Los chicos entran y salen del centro como si fuera su casa, pues allí hacen amigos, comparten juegos y disponen de ordenadores donde pueden consultar internet. “Vengo porque, además de que me ayudan con mis trabajos del colegio, puedo utilizar un ordenador, conectarme a Internet y conocer a un montón de gente. Lo pasamos muy bien”, declara Araceli, una joven de 15 años.

Los martes se centran en lengua, sociales, inglés y español y los jueves toman el relevo las ciencias y las matemáticas. Los miércoles los dedican a hacer dinámicas de grupo. “Nosotros les damos una atención integral porque nos preocupa su ámbito social y familiar, además del escolar. Tratamos de acompañarles en su proceso madurativo y por eso nos gusta que puedan hablar, que se expresen con tranquilidad, para así enterarnos de todo lo que pasa en su día a día y cuáles son sus problemas, sus preocupaciones y sus alegrías”, asegura María del Mar López, directora de este centro de Adsis, organización sin ánimo de lucro dedicada desde hace dos años a la promoción integral de personas y grupos empobrecidos y excluidos.

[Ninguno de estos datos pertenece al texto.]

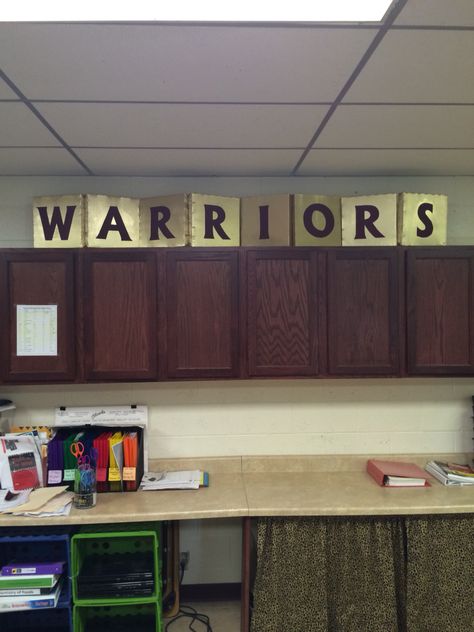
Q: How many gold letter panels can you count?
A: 8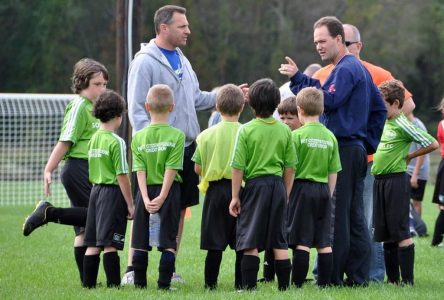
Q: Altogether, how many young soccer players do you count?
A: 8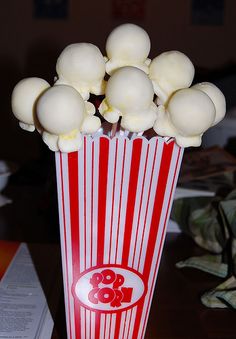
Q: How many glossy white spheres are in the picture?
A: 8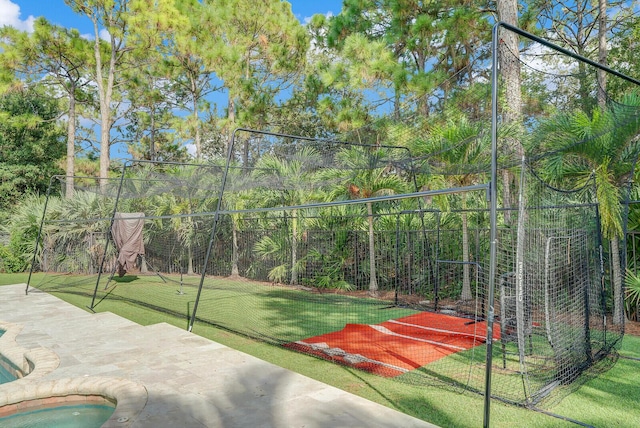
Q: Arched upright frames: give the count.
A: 4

En la medida de lo posible, las clases son personalizadas: solo hay tres alumnos como máximo, y se imparten de 16.30 a 19.00. Los responsables evalúan periódicamente a los participantes y están en contacto con sus centros escolares. “Aunque está abierto a cualquier niño, todos los chavales que acuden a este centro son inmigrantes de muy diferentes nacionalidades: ecuatorianos, chinos, dominicanos, ucranianos y rusos. Yo estoy en contacto con todos los voluntarios para ver como van los chicos en las clases pero me preocupa también la realidad social que vivan los chavales, ya que suelen ser jóvenes en situación de riesgo o conflicto social”, asegura Maribel, de 26 años y trabajadora social del centro.

Las razones que empujan a los chicos y chicas de entre 12 y 18 años a participar en este proyecto son muy diversas. Algunos conocen a los educadores en la calle, otros son derivados de otros recursos del centro y al resto los convence el boca a boca. “Creo que entre todos podríamos crear una sociedad con más justicia social. Podríamos equilibrar mucho más la balanza si realmente quisiéramos. Yo pude estudiar durante muchos años y ahora me siento muy útil al poder ayudar a estos jóvenes a ampliar su conocimiento. Mientras siga habiendo personas que me necesiten, aquí estaré”, asegura Marisa.
La Fundación Adsis, que tiene dos centros en la comunidad de Madrid, en los distritos de Salamanca y Vicálvaro, ha podido llevar a cabo este proyecto gracias a la financiación proporcionada por las administraciones estatales, autonómicas y locales, a distintas entidades privadas y a las distintas donaciones que reciben.